Background: The fetal mechanical PR interval (mPR), measured using pulsed-wave Doppler, is a widely used parameter to assess atrioventricular conduction in fetuses, particularly in cases at risk of developing atrioventricular (AV) block. However, the physiological factors that influence mPR readings are not fully understood. This study aimed to identify determinants affecting the measurement of the mPR interval using the mitral valve/aorta (MV/Ao) Doppler method in a cohort of structurally normal fetuses. Methods: We retrospectively analyzed 925 fetuses with normal echocardiographic findings and no structural cardiac or extracardiac anomalies. Correlation analysis, group comparisons, trend testing, and multivariable modeling were performed to assess the impact of biometric and Doppler parameters on mPR interval measurements. Results: The median mPR interval across the cohort was 116 ms (interquartile range: 108–123 ms). Fetuses were categorized into four gestational age groups (≤19 weeks, 20–23 weeks, 24–27 weeks, and ≥28 weeks).
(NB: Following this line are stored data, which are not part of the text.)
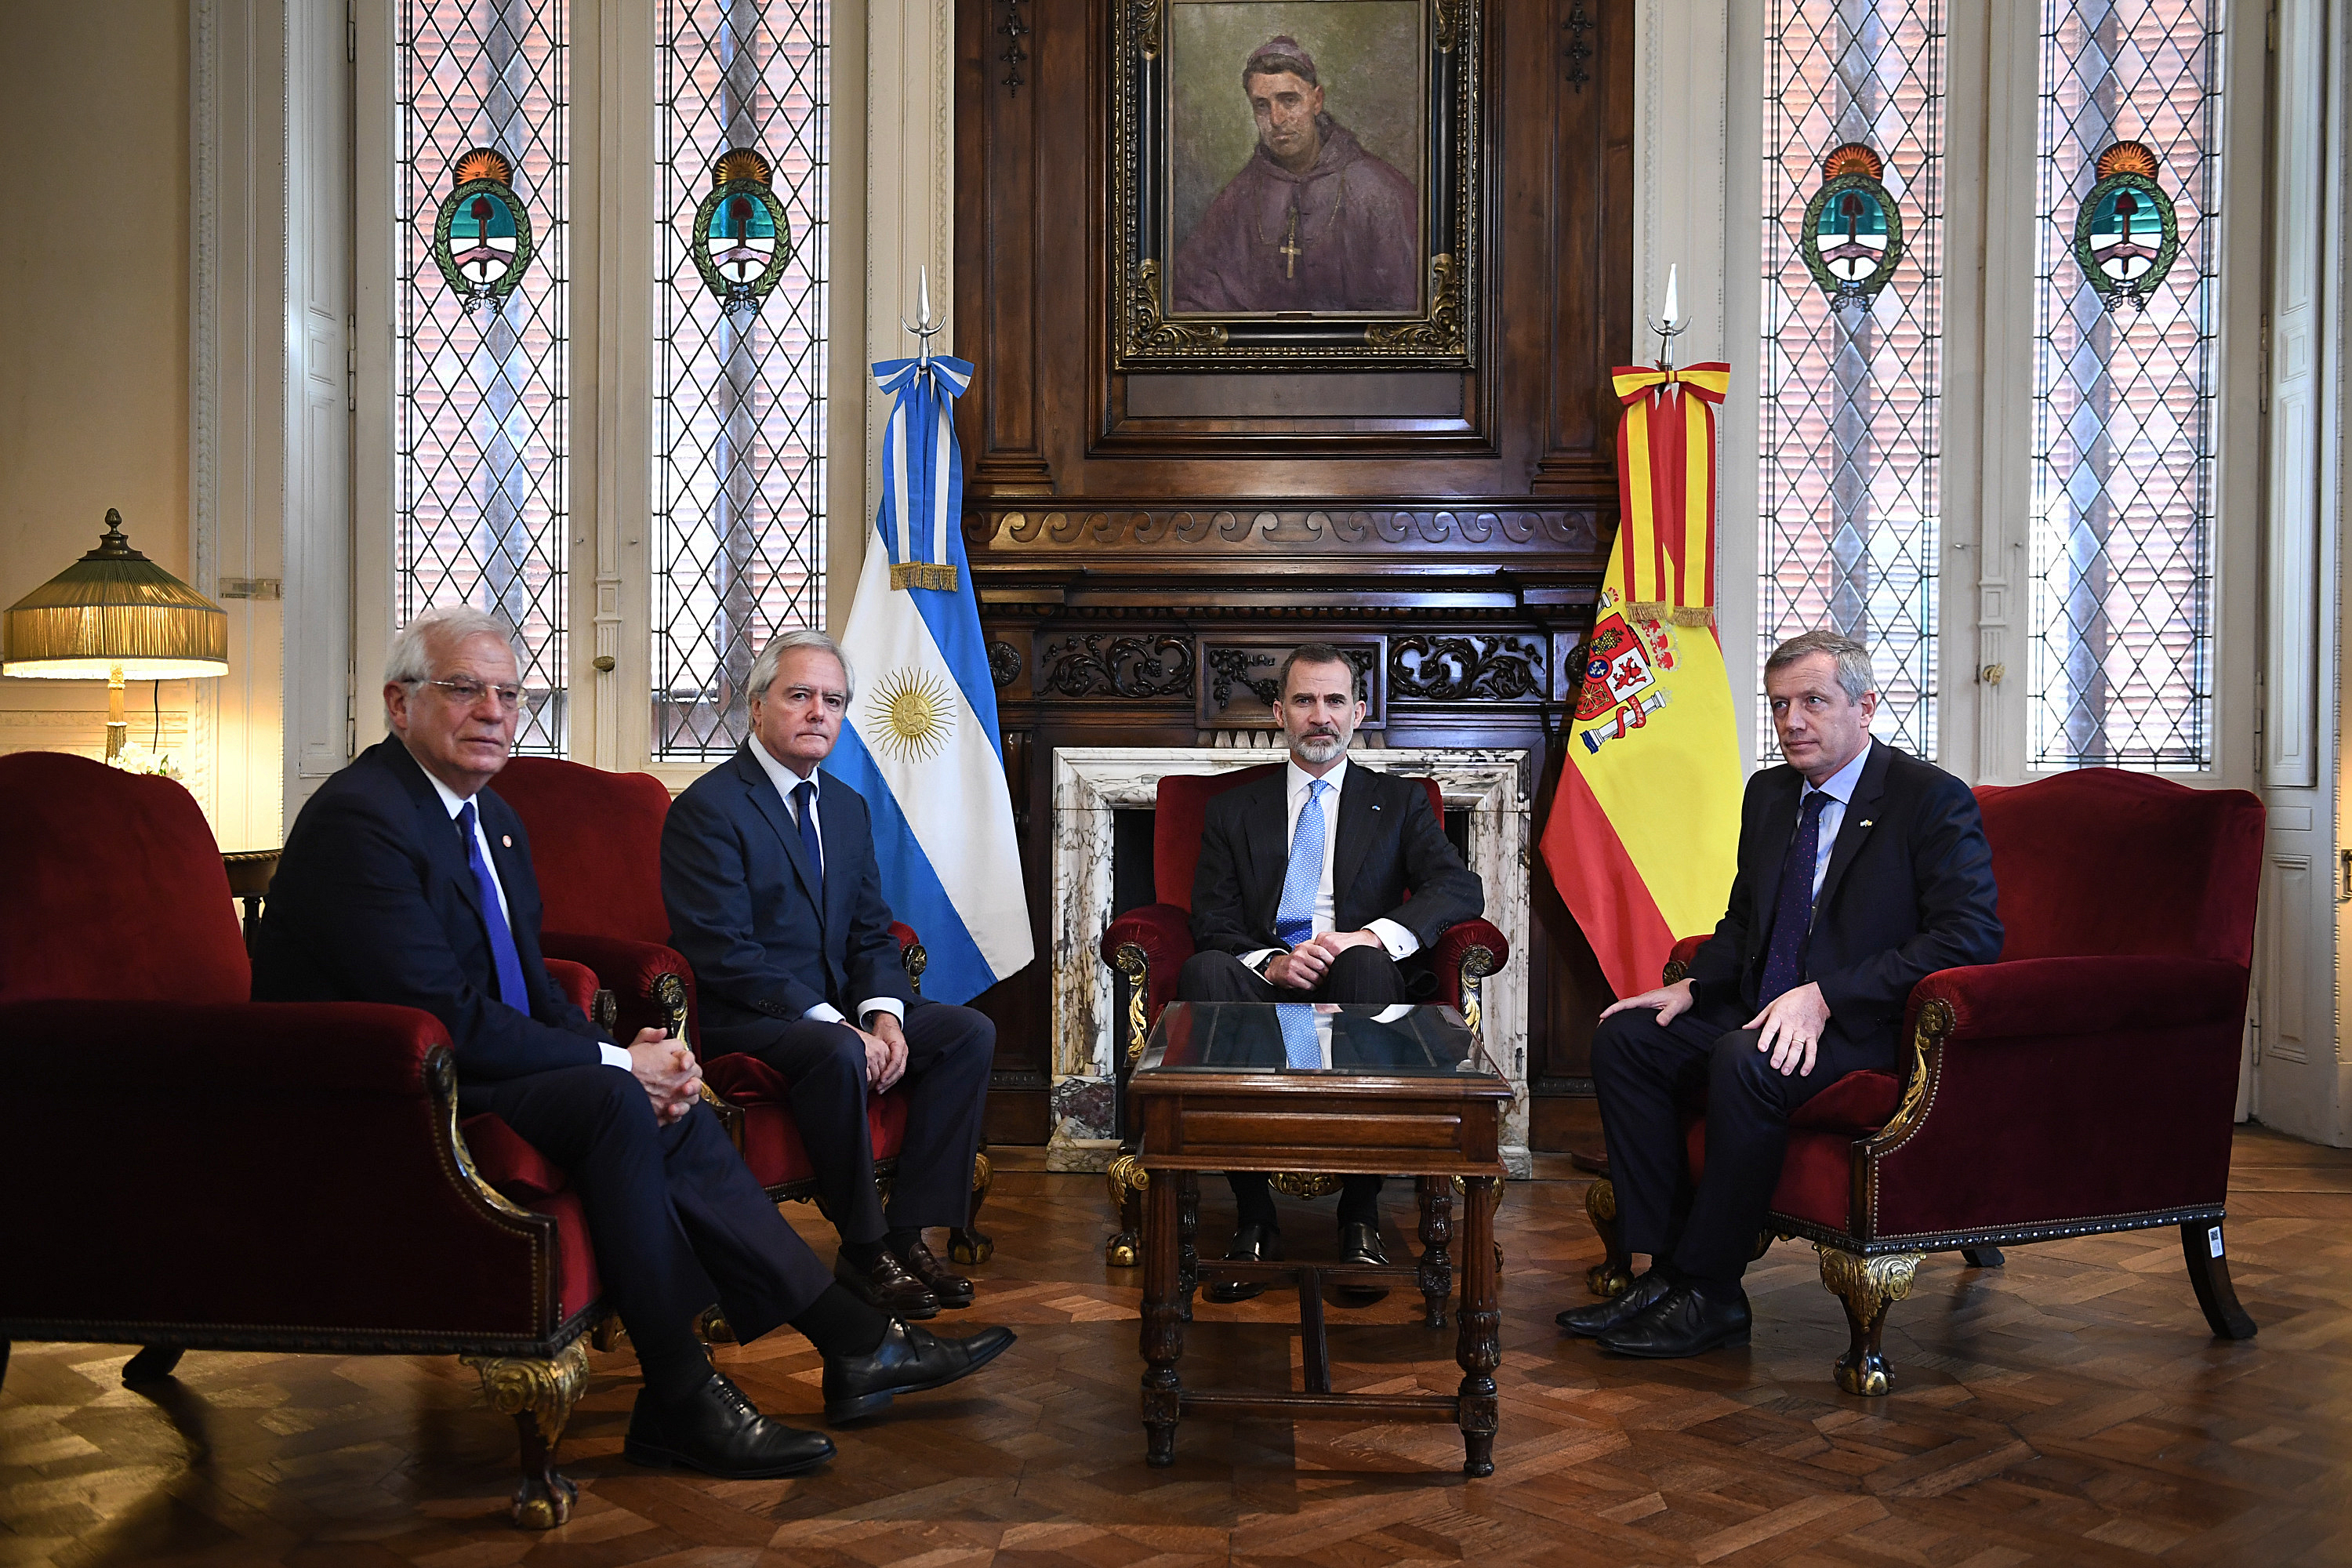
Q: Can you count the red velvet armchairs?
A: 4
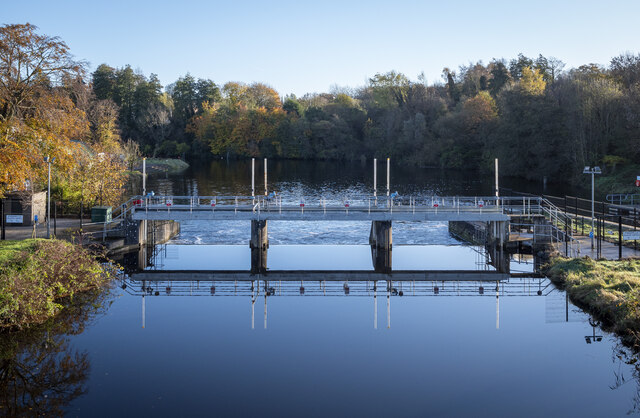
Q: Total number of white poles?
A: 6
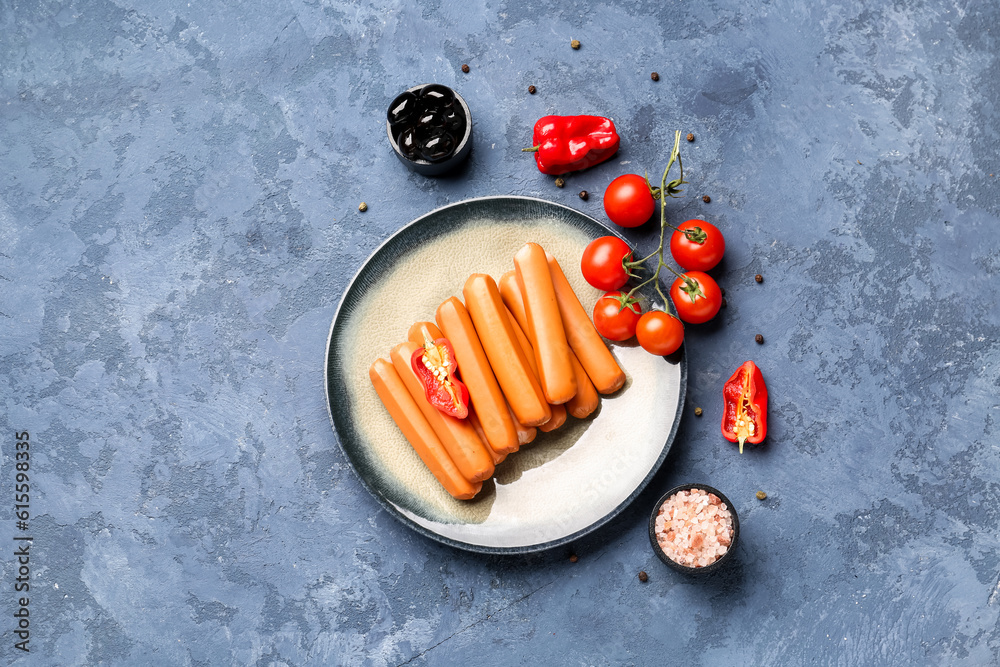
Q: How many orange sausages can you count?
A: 10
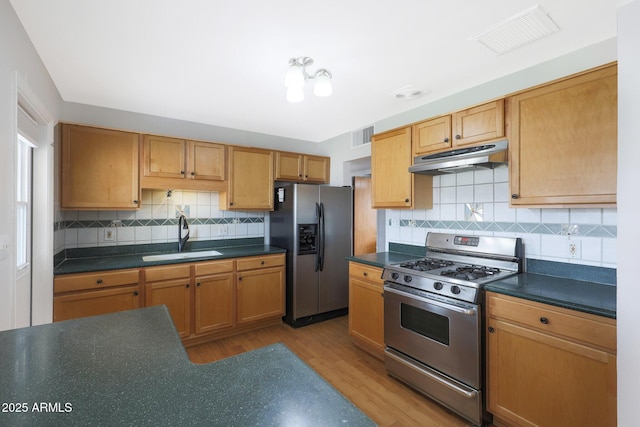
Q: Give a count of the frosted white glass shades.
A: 3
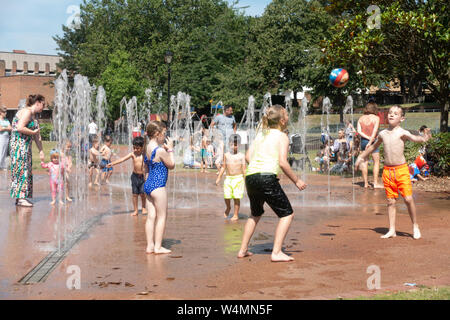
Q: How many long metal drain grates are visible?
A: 1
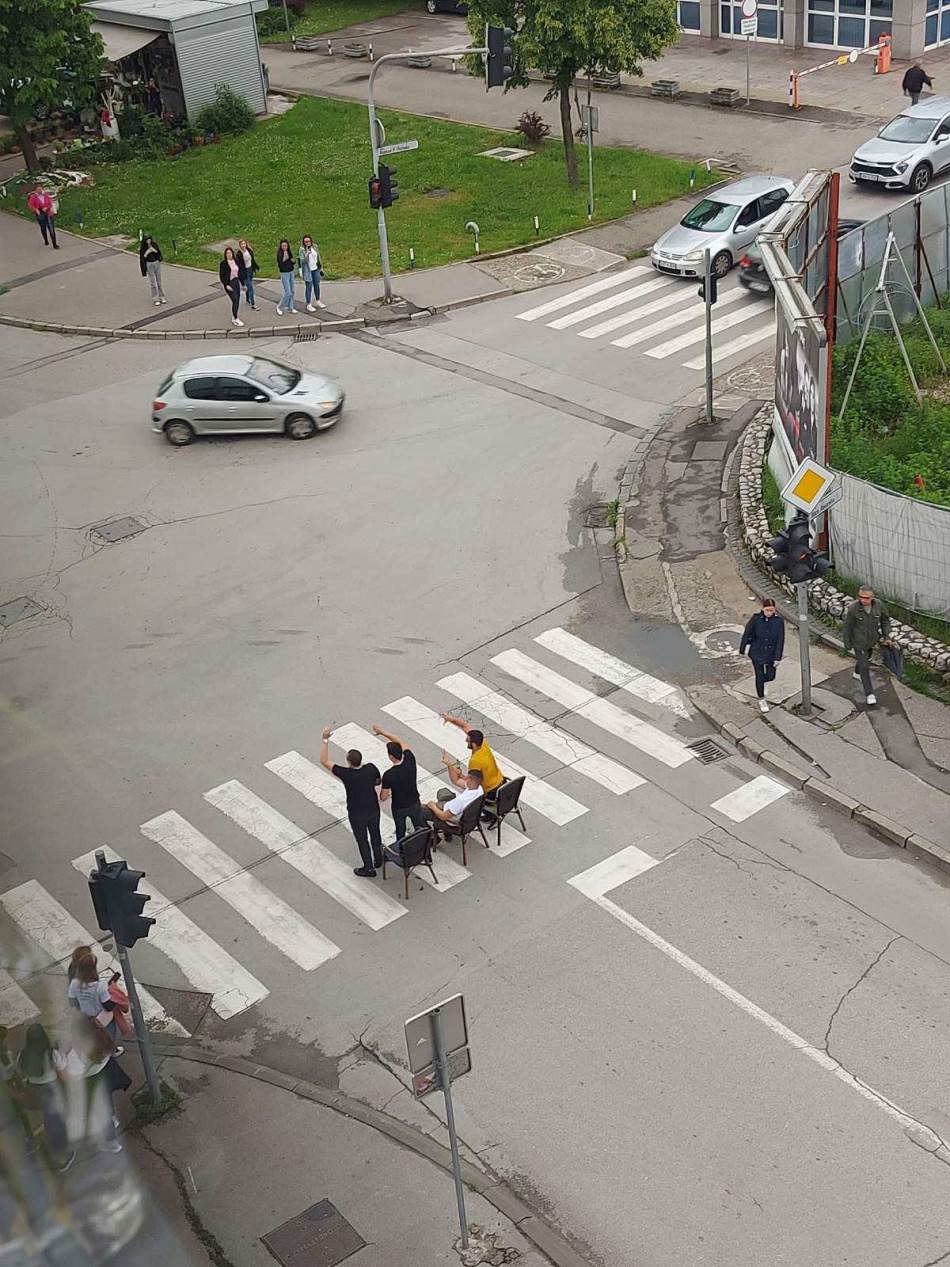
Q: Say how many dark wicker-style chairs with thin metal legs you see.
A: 3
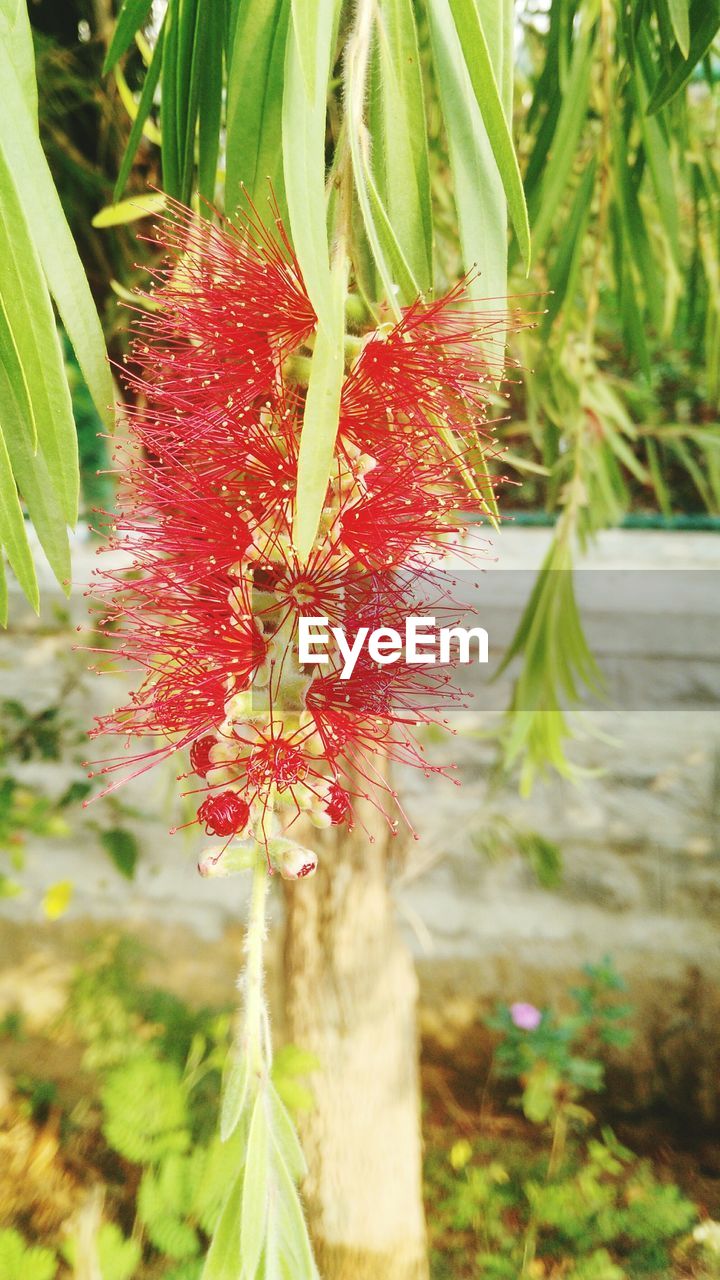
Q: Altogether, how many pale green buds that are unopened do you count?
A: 2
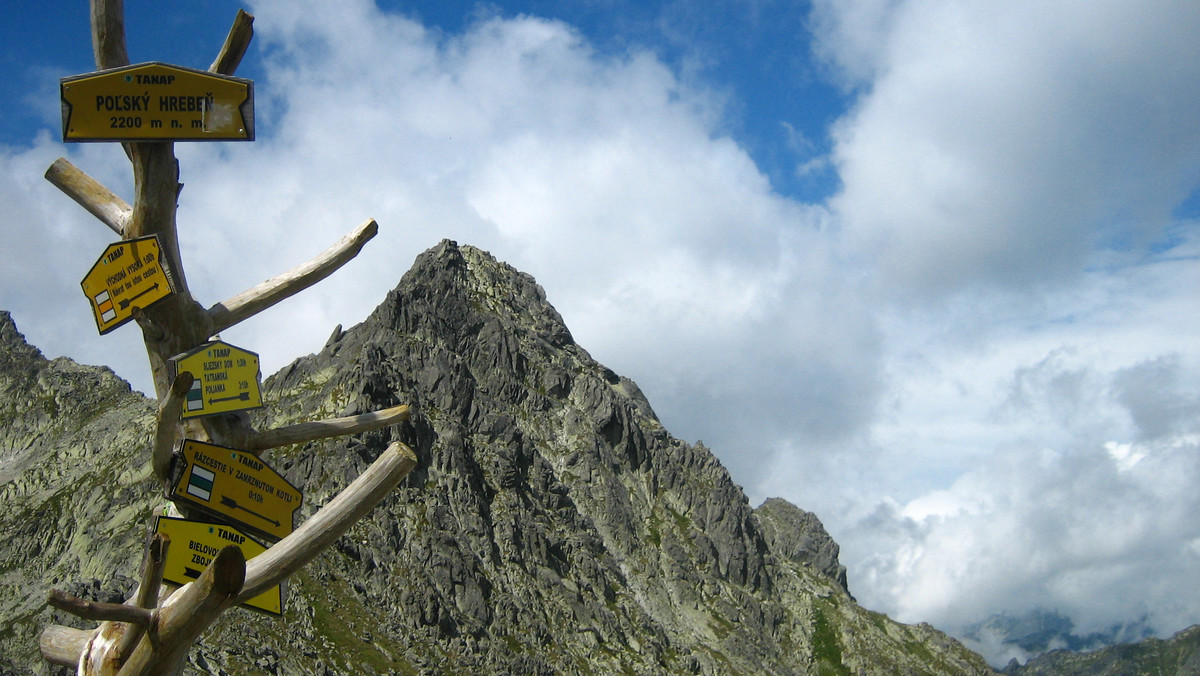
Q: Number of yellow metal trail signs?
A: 5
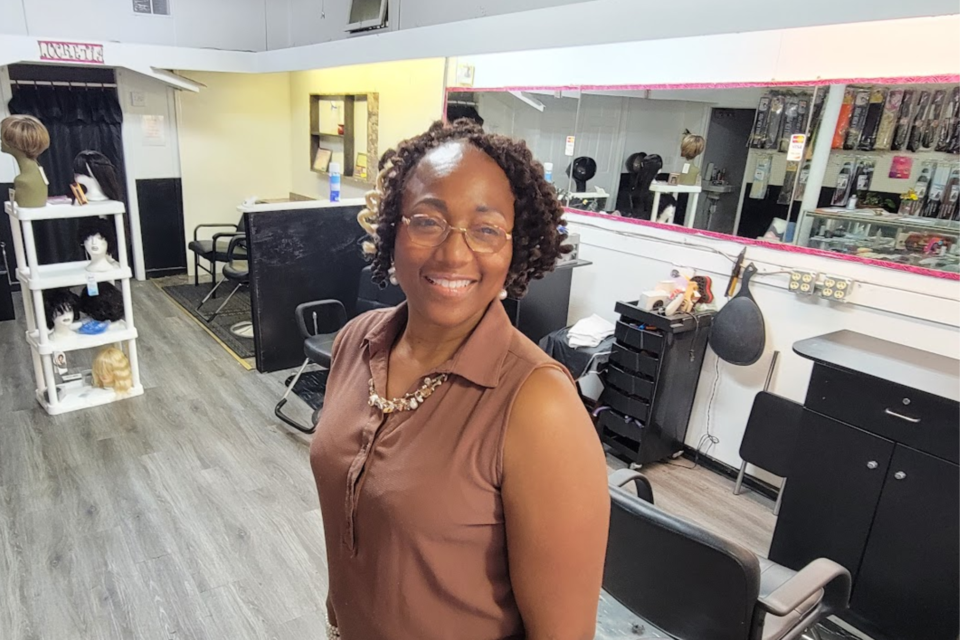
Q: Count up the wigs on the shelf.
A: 6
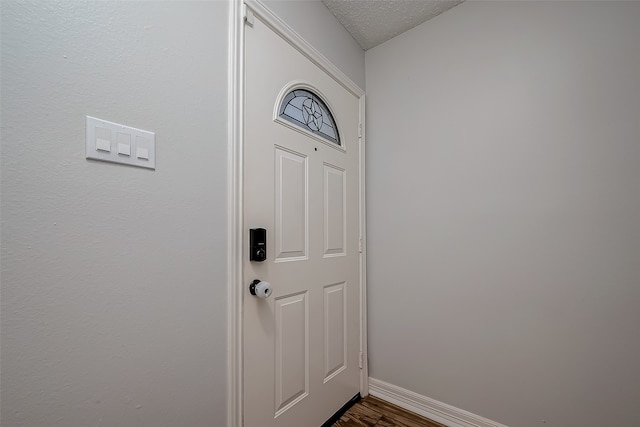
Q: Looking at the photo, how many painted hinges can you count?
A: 3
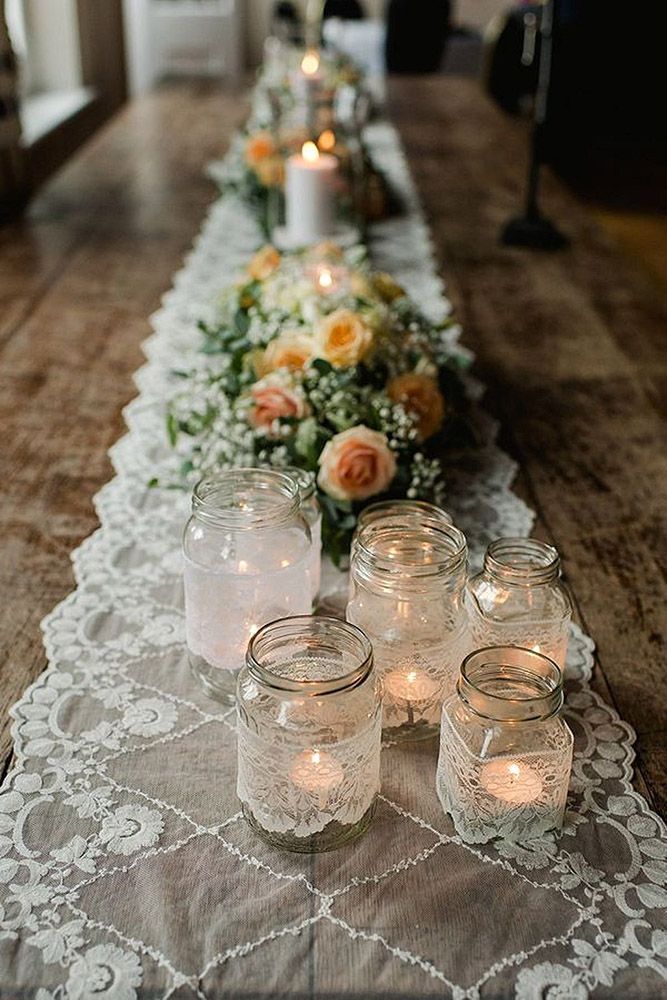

Significant differences in mPR were observed between gestational age groups (p < 0.01), with a positive trend across increasing gestational age (p < 0.0001). The strongest correlation was an inverse relationship between mPR and fetal heart rate (FHR) (ρ = −0.256, p < 0.01). Multivariable regression identified five independent predictors of mPR: lower FHR, greater biparietal diameter (BPD), larger pulmonary valve diameter (PVD), increased fronto-occipital diameter (FOD), and lower umbilical artery pulsatility index (UA PI). The final model explained approximately 9.9% of the variance in mPR interval (R² = 0.099). Conclusions: The fetal mPR interval increases with gestational age and is primarily influenced by fetal heart rate, even after adjusting for other factors. Certain biometric and Doppler parameters also contribute modestly to mPR variation. These findings highlight the importance of accounting for physiological variability when interpreting mPR measurements in clinical fetal cardiology. Full article

(This article belongs to the Special Issue Challenges and Opportunities in Prenatal Diagnosis)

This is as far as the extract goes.